*** Data to use Section Begins ***

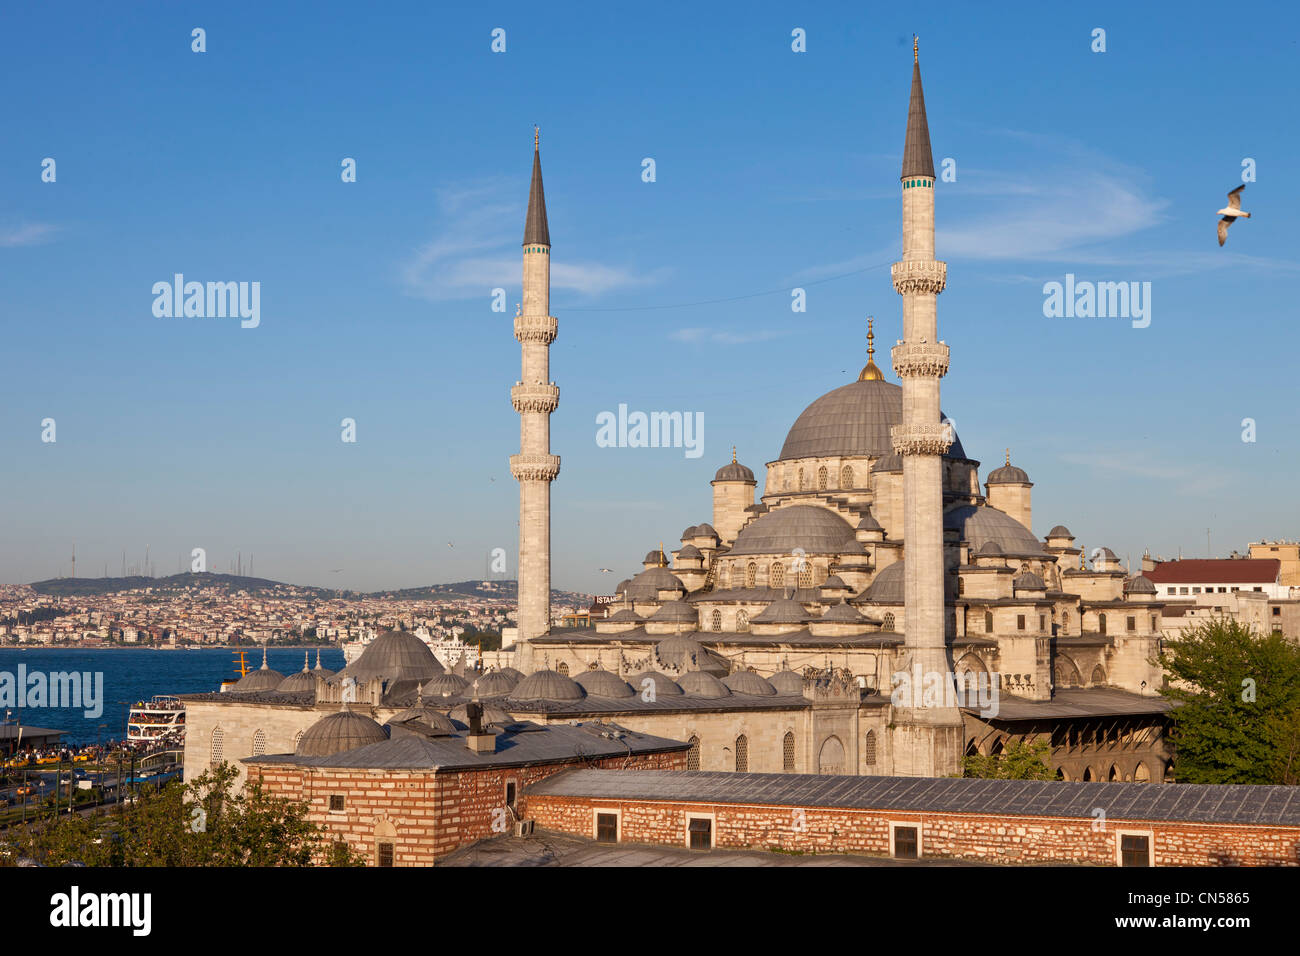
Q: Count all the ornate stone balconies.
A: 6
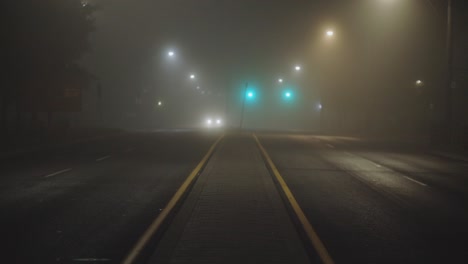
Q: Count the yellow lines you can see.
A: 2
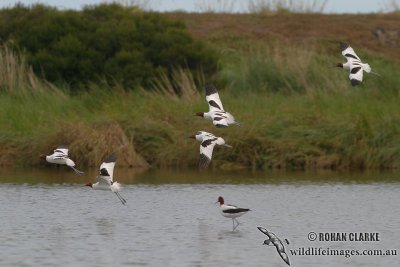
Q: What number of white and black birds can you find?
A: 6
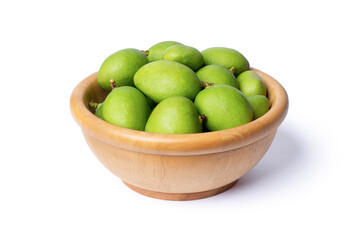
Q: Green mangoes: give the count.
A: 12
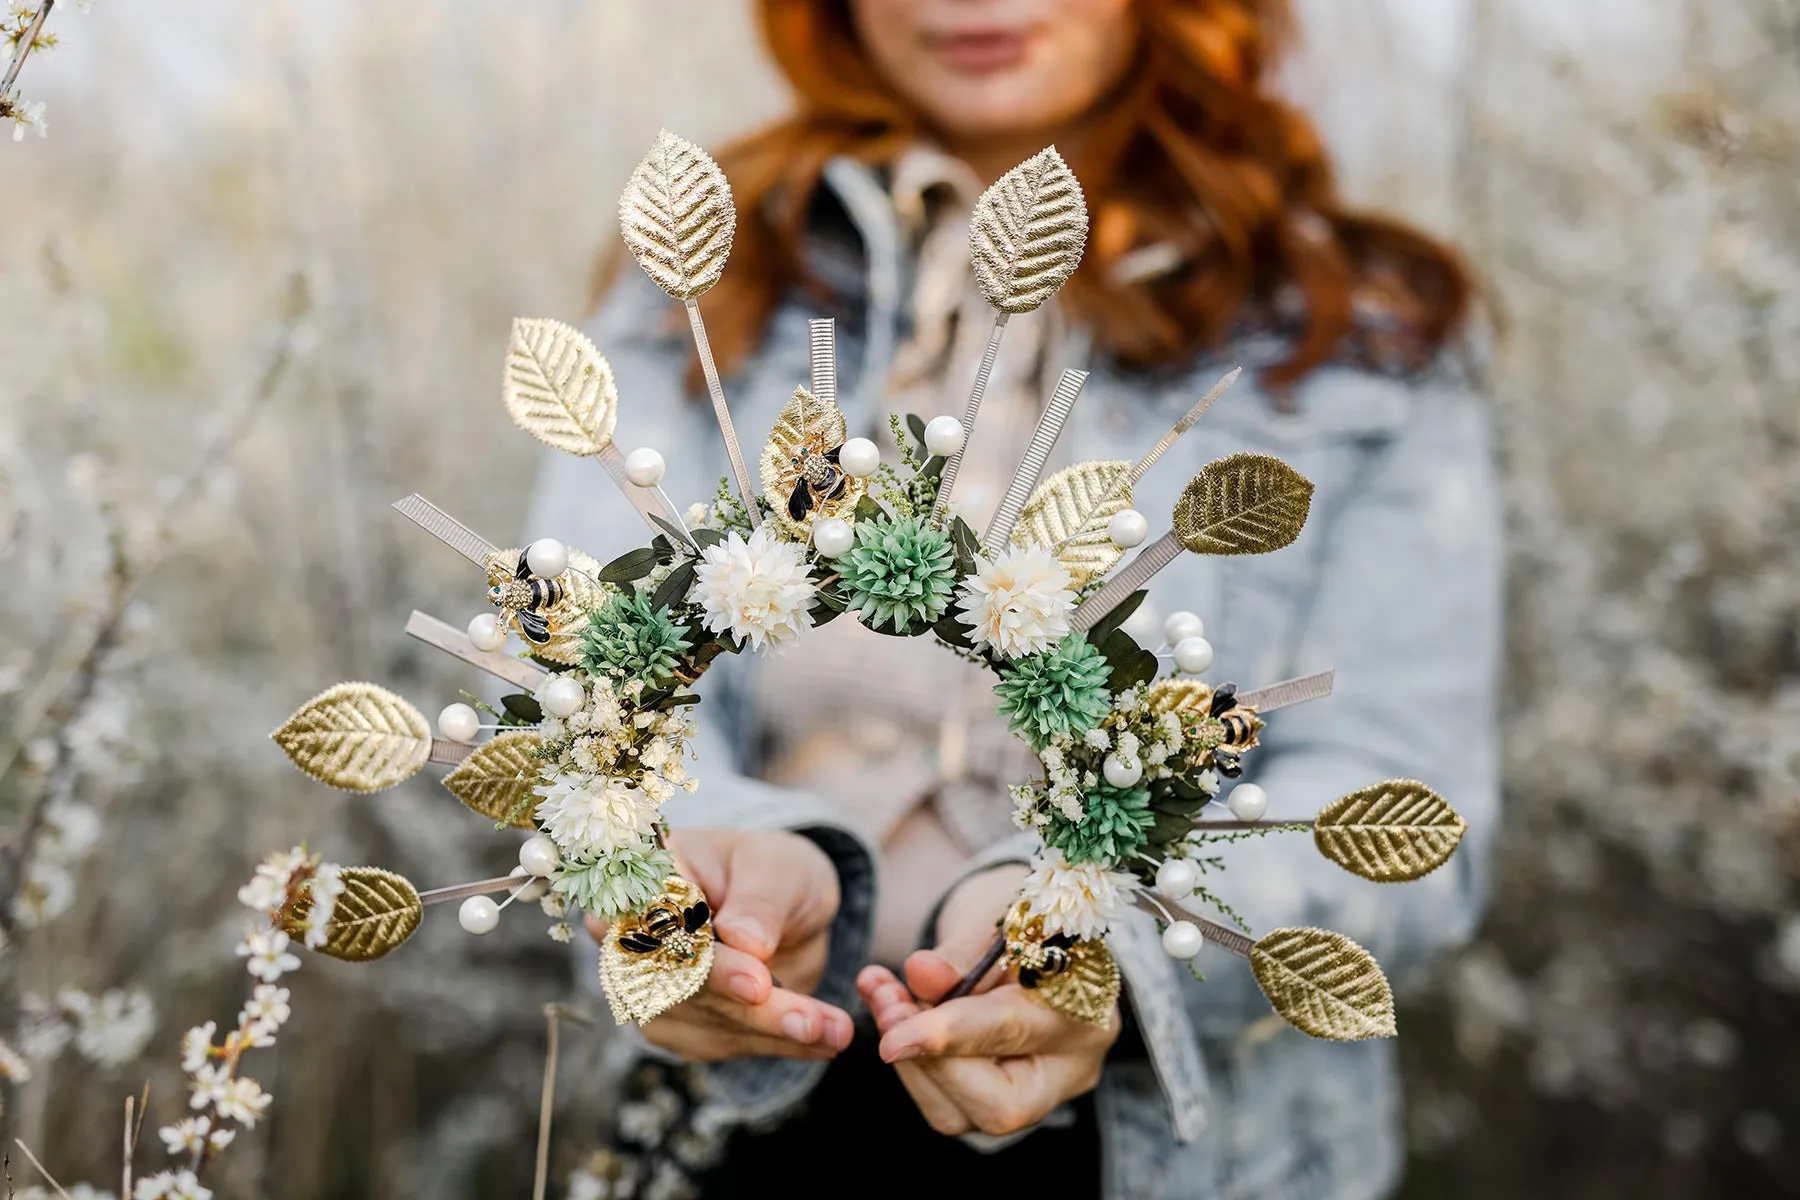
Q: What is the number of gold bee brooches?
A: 5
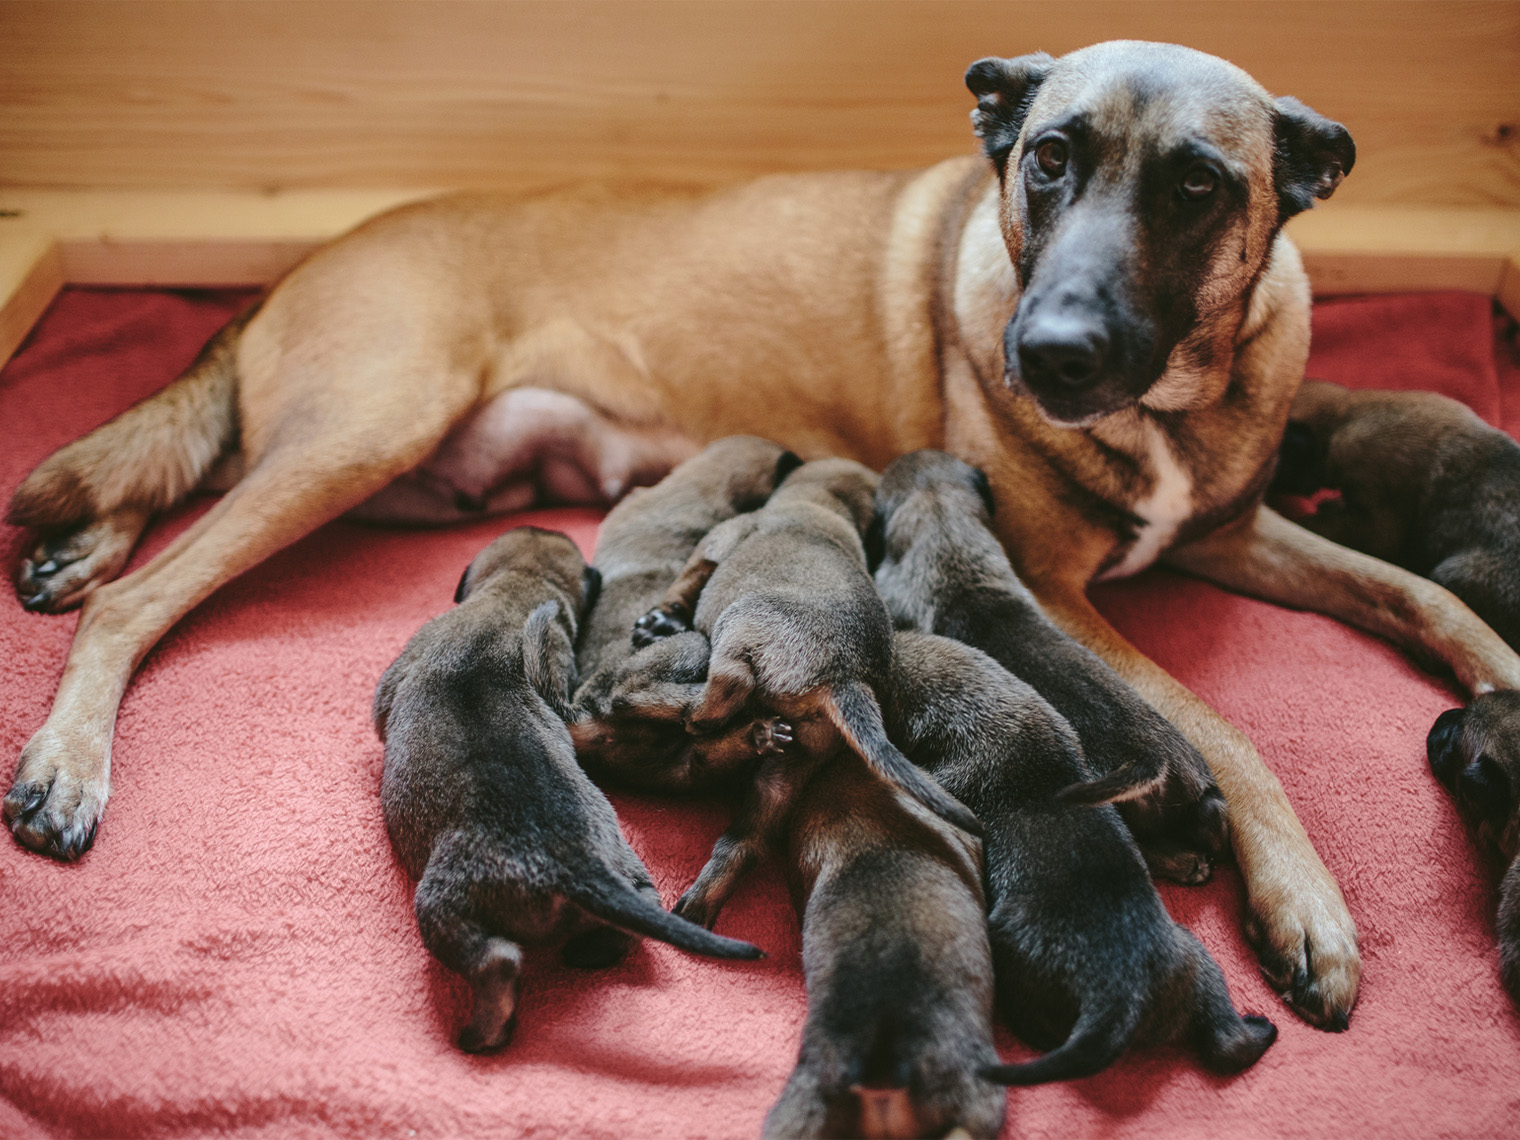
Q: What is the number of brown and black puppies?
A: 8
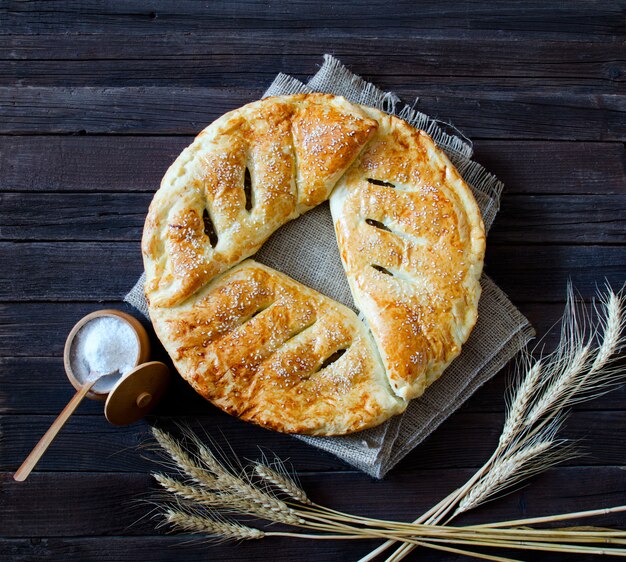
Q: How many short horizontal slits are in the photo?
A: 3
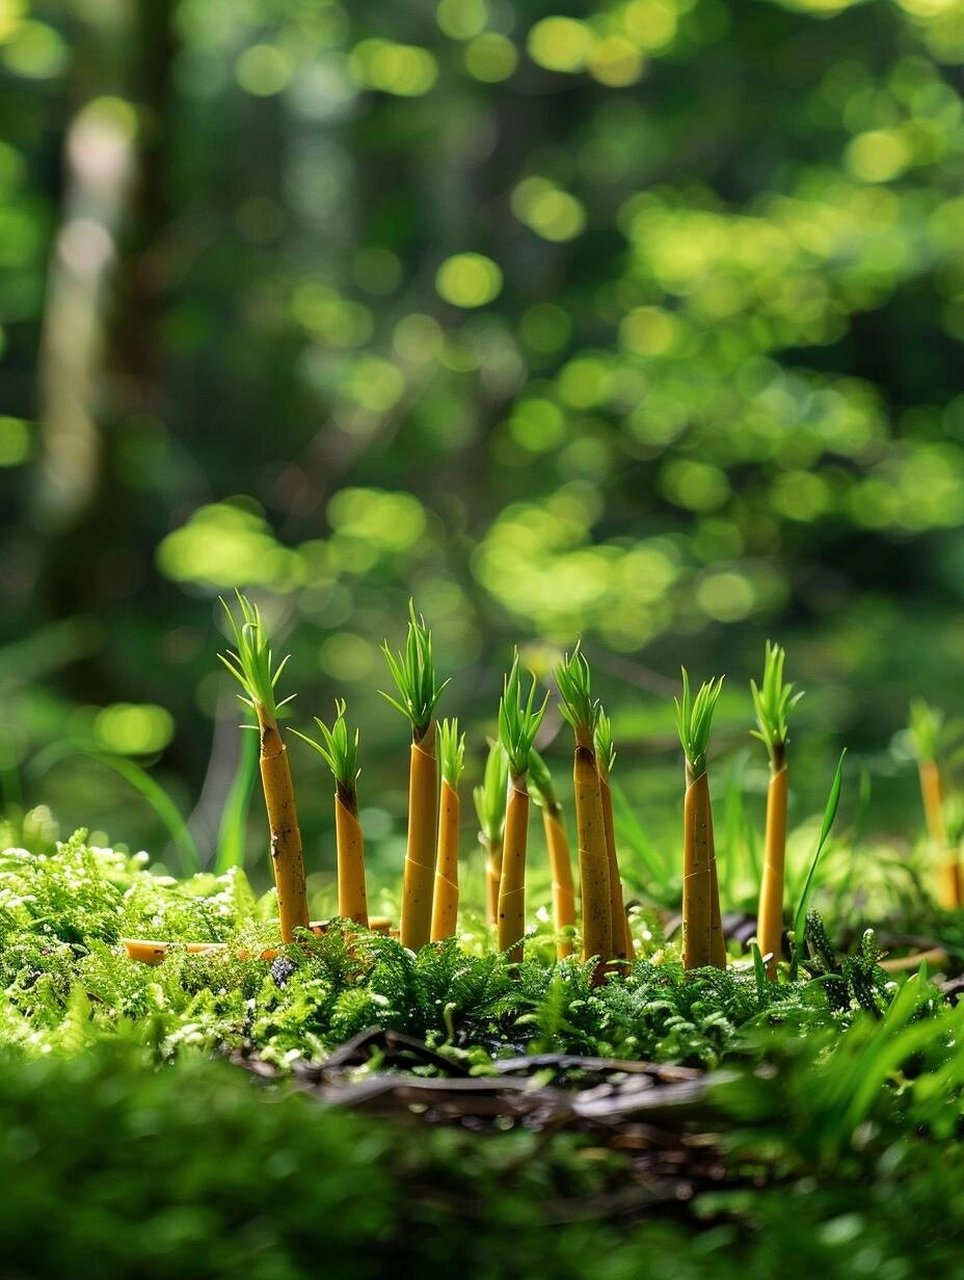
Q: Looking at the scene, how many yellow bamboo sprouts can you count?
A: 12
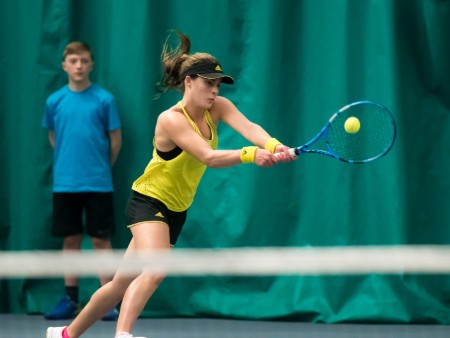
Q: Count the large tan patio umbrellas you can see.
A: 0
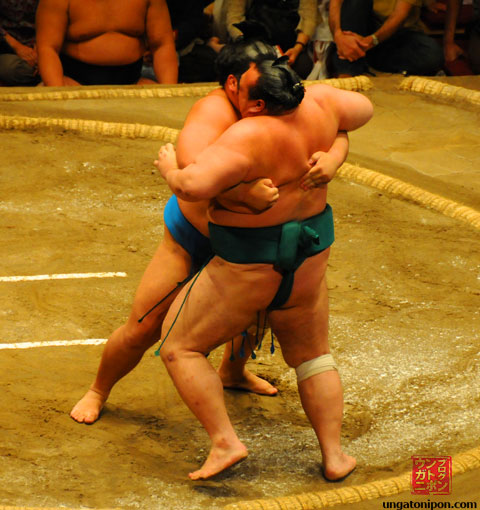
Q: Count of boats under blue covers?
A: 0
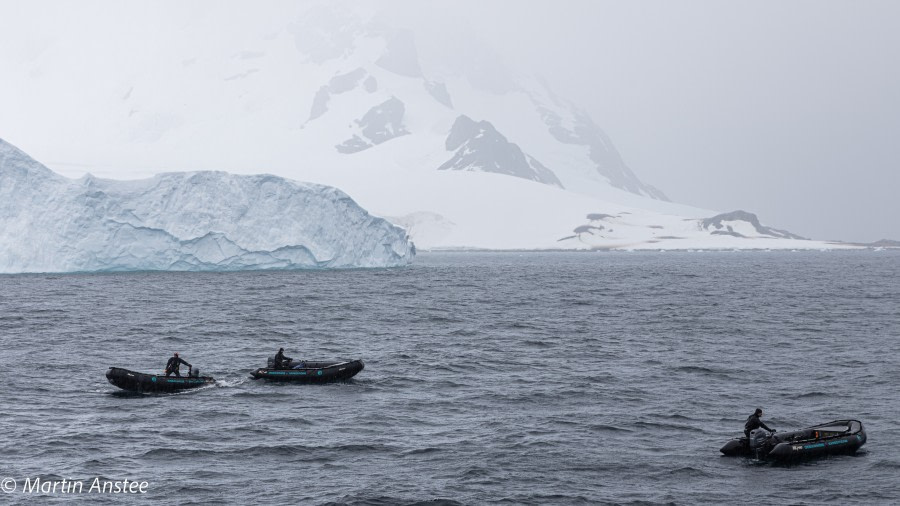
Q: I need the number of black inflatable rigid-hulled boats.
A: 3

*** Data to use Section Ends ***

From the material above, reproduce everything verbatim except the pictures.

» **Answer for the task**:
Q: Count all the ornate stone balconies.
A: 6
Q: Count the yellow lines you can see.
A: 2
Q: What number of white and black birds can you find?
A: 6
Q: Green mangoes: give the count.
A: 12
Q: What is the number of gold bee brooches?
A: 5
Q: What is the number of brown and black puppies?
A: 8
Q: How many short horizontal slits are in the photo?
A: 3
Q: Looking at the scene, how many yellow bamboo sprouts can you count?
A: 12
Q: Count the large tan patio umbrellas you can see.
A: 0
Q: Count of boats under blue covers?
A: 0
Q: I need the number of black inflatable rigid-hulled boats.
A: 3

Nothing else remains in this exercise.